[Collected data]
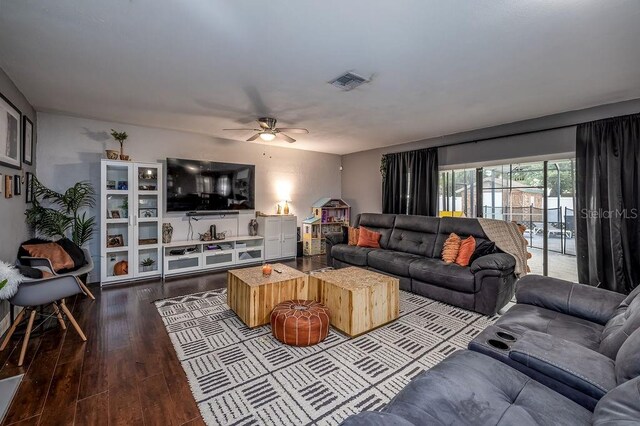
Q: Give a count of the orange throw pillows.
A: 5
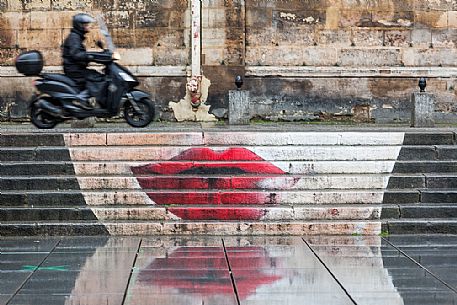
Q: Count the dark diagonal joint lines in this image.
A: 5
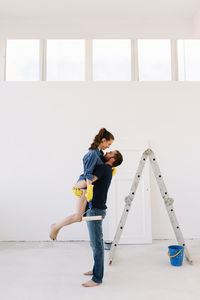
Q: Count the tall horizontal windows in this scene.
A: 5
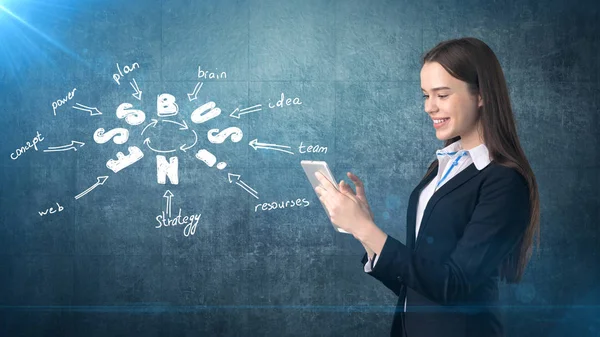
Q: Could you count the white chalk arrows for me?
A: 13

--

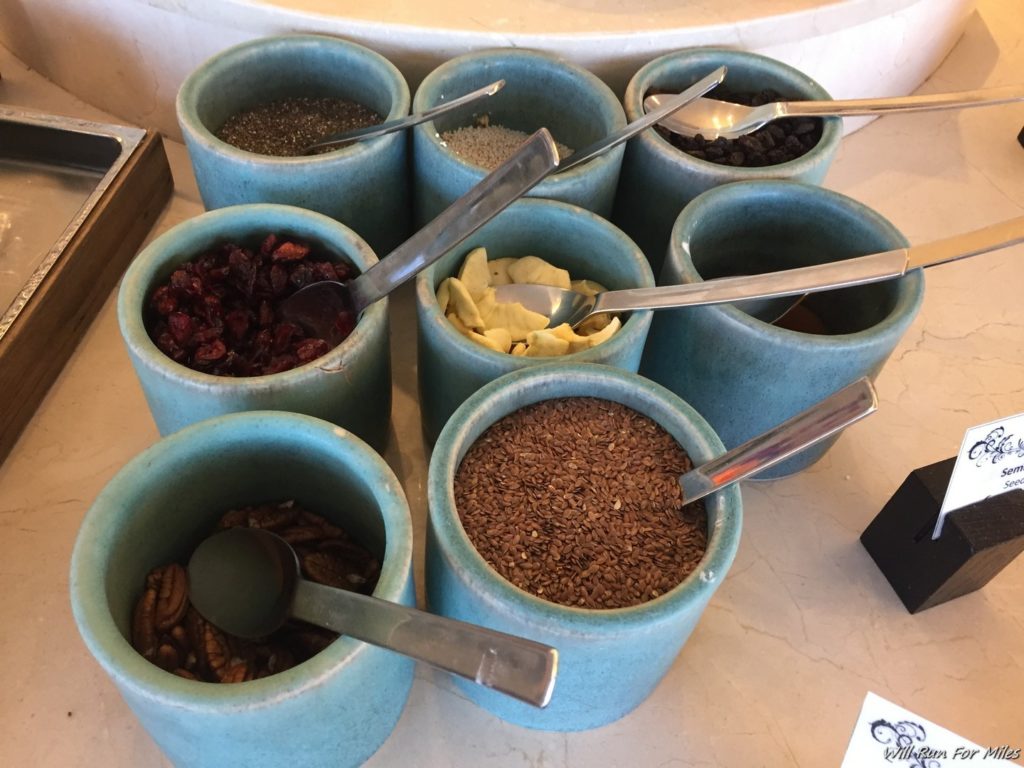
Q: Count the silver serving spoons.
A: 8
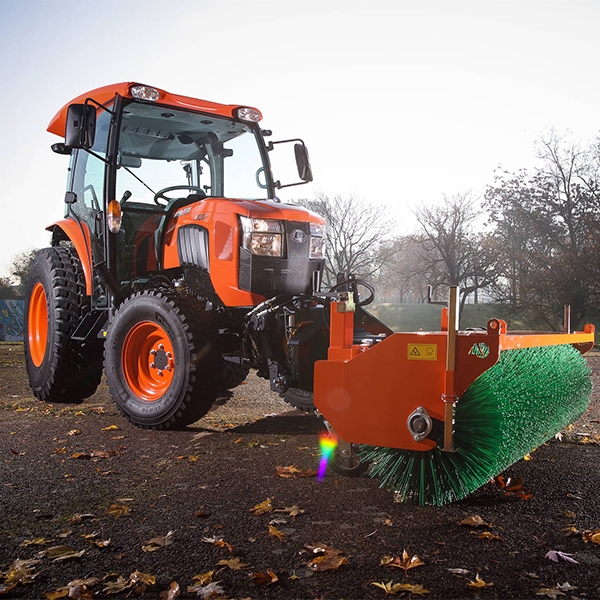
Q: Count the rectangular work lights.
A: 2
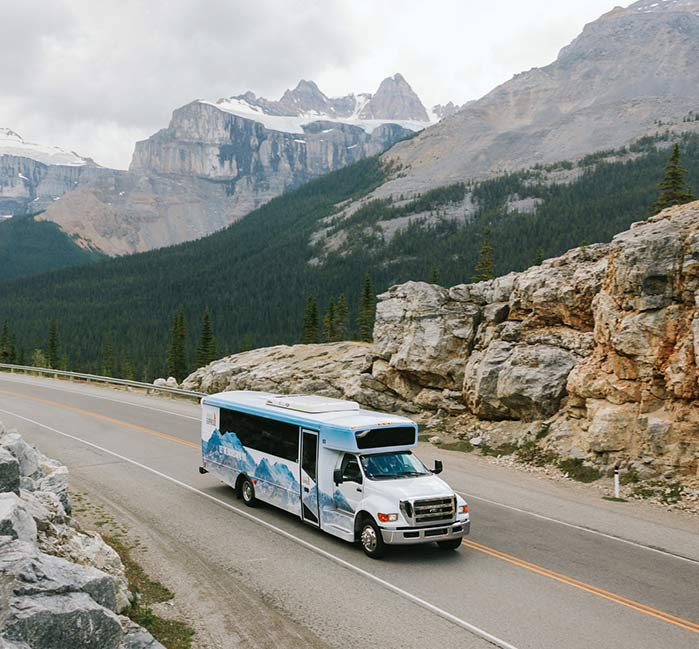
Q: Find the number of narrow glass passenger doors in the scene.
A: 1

Problem. Copy every line of the entries in which "scene" can be found.

Solution to the exercise.
Q: Count the tall horizontal windows in this scene.
Q: Find the number of narrow glass passenger doors in the scene.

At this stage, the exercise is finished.